> **Problem to solve**: Search the material for the string "white", then show every line where it turns up.

> **Source data**:

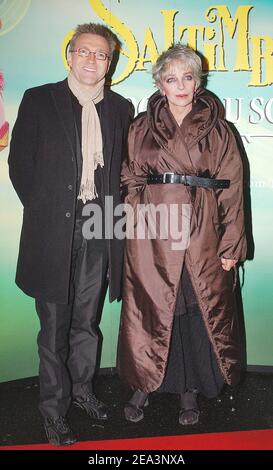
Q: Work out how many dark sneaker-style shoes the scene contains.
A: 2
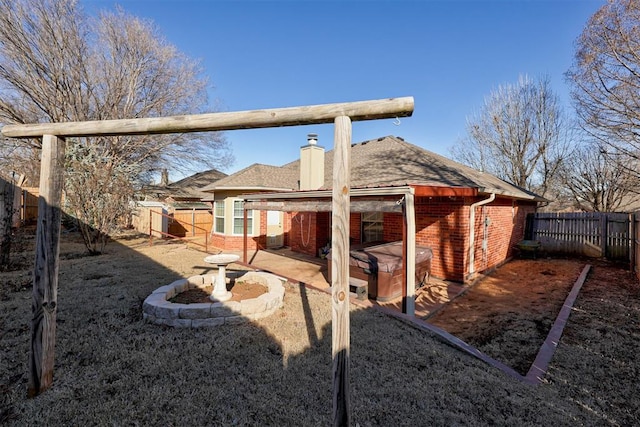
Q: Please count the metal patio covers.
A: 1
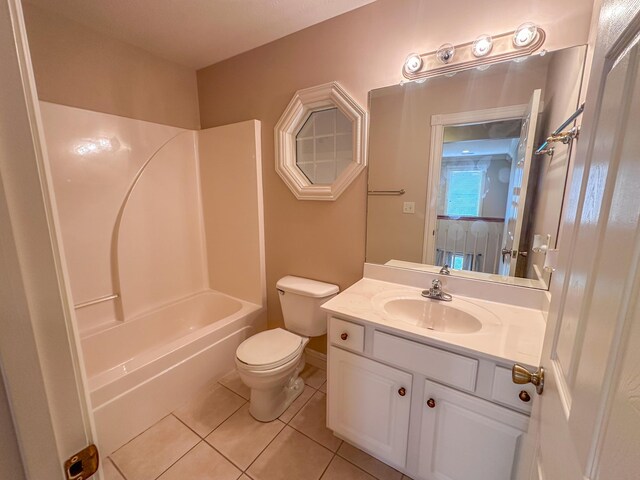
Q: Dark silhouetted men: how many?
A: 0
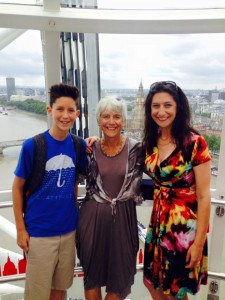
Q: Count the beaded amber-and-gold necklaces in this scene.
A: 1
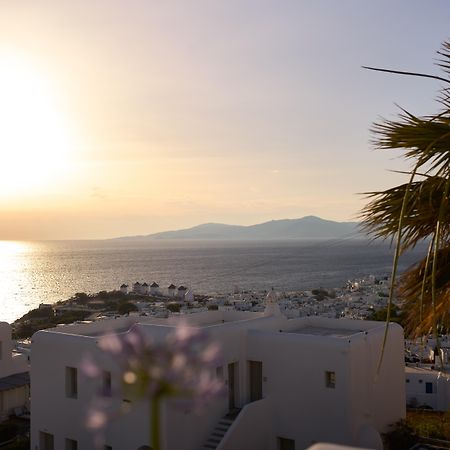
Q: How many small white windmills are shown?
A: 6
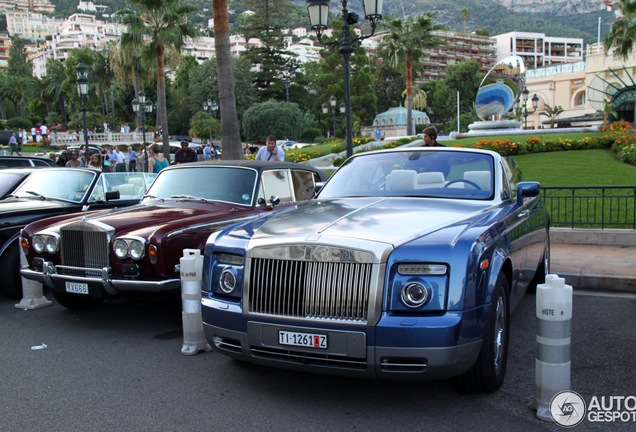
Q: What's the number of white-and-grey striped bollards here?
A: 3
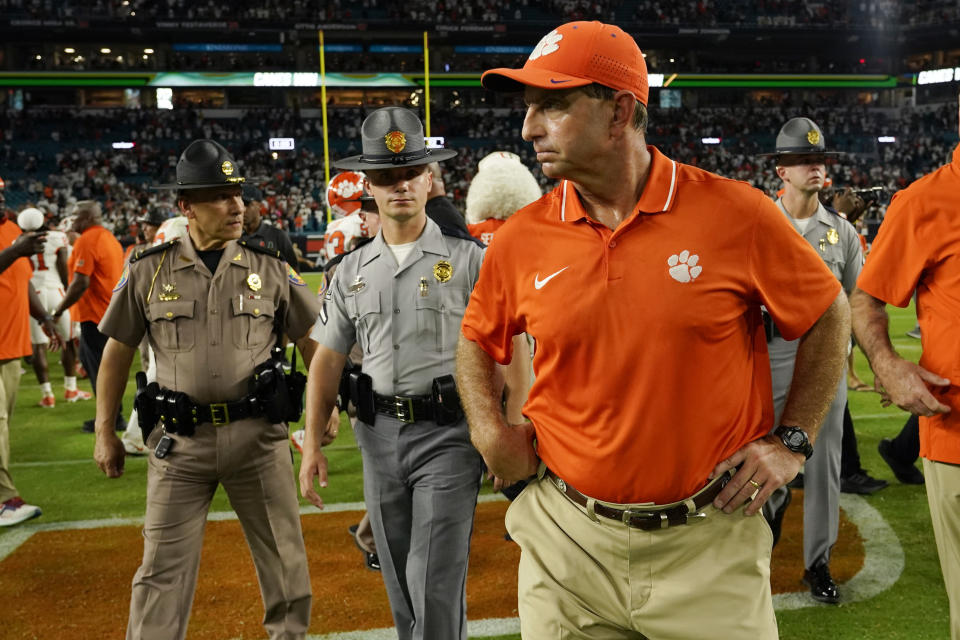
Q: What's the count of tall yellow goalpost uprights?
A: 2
--
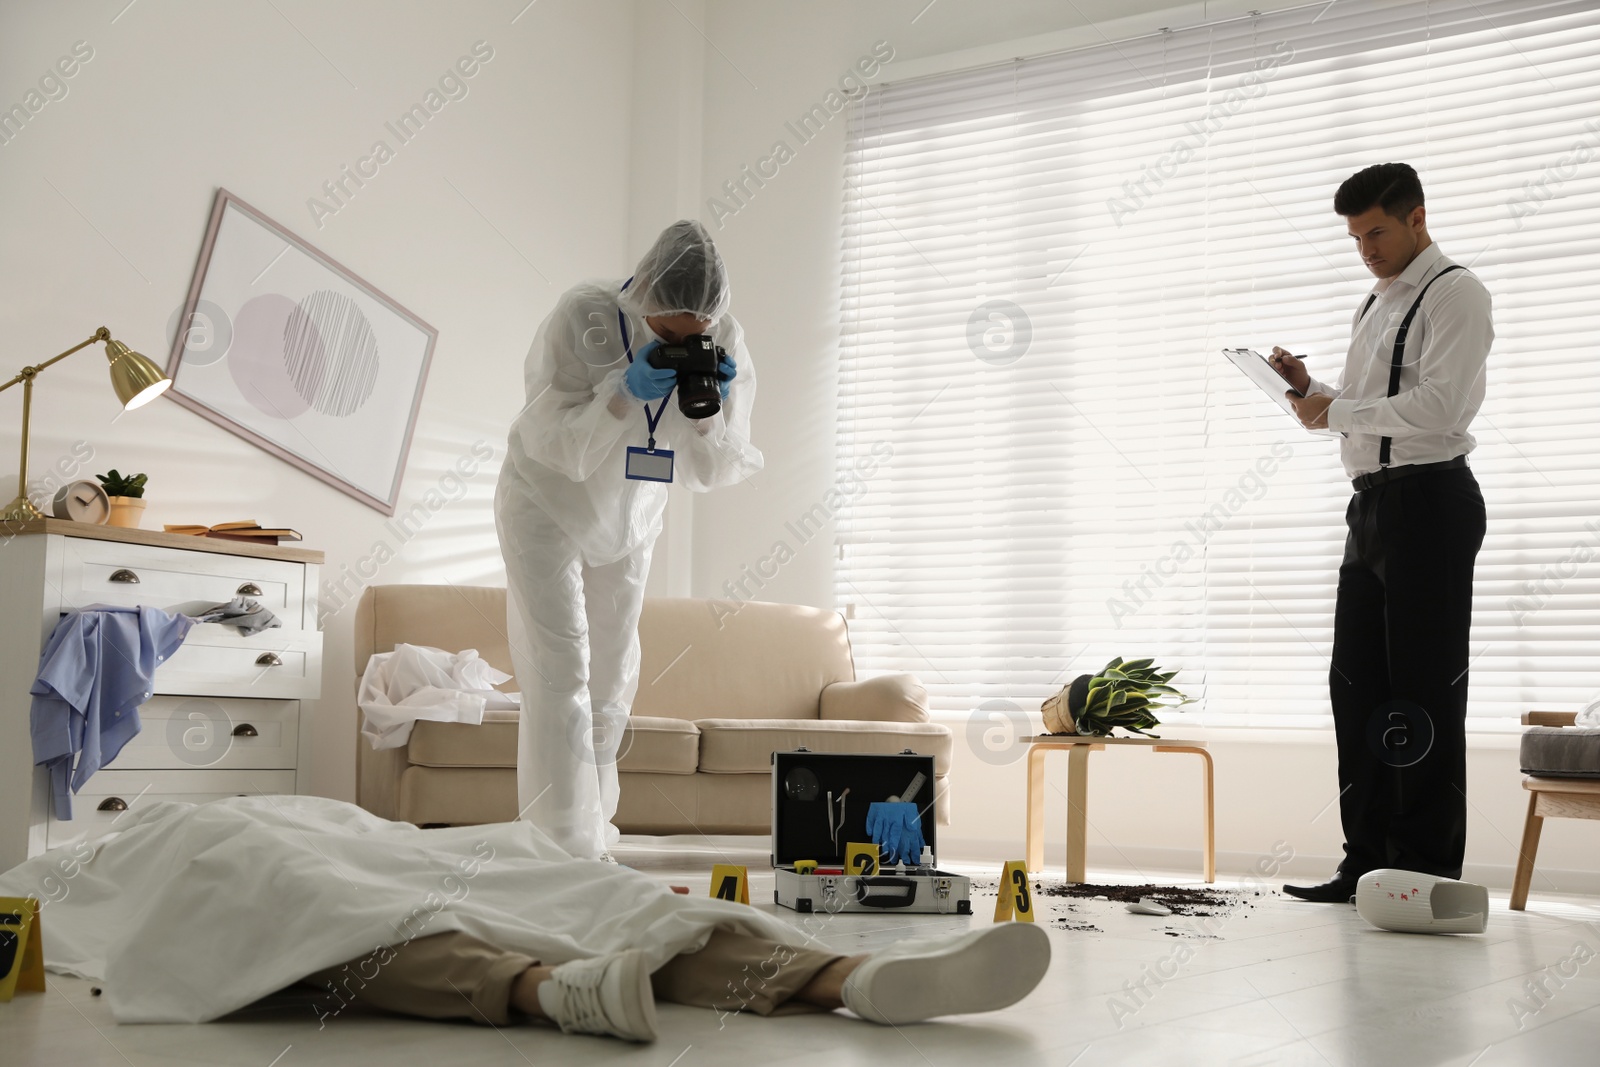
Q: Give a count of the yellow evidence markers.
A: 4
---
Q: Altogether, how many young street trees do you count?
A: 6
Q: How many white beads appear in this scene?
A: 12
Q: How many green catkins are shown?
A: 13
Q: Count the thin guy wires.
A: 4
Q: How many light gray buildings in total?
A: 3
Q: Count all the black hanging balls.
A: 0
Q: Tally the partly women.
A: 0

> **Answer space**:
Q: How many small white windmills are shown?
Q: What's the number of white-and-grey striped bollards here?
Q: How many white beads appear in this scene?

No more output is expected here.